Saved entries:
=====

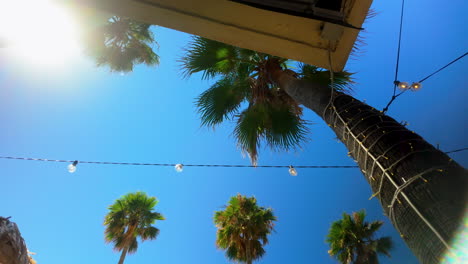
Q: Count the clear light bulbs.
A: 5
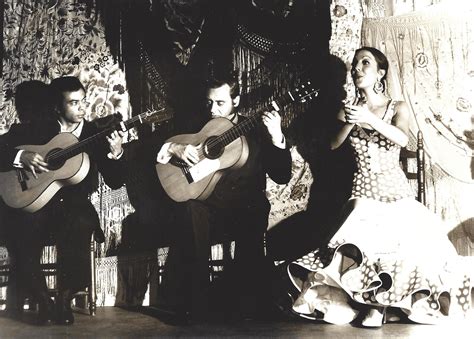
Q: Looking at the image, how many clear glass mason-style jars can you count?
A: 0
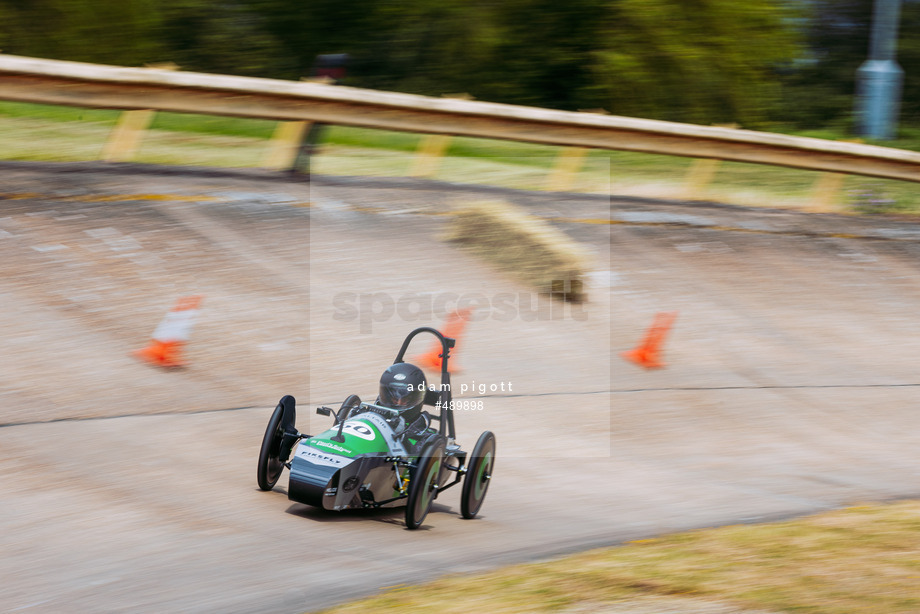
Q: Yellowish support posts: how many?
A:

=====

◆ **What you will do**
Check each line above for the word "clear" and copy the ones that have it.

◆ **Exercise answer**
Q: Count the clear light bulbs.
Q: Looking at the image, how many clear glass mason-style jars can you count?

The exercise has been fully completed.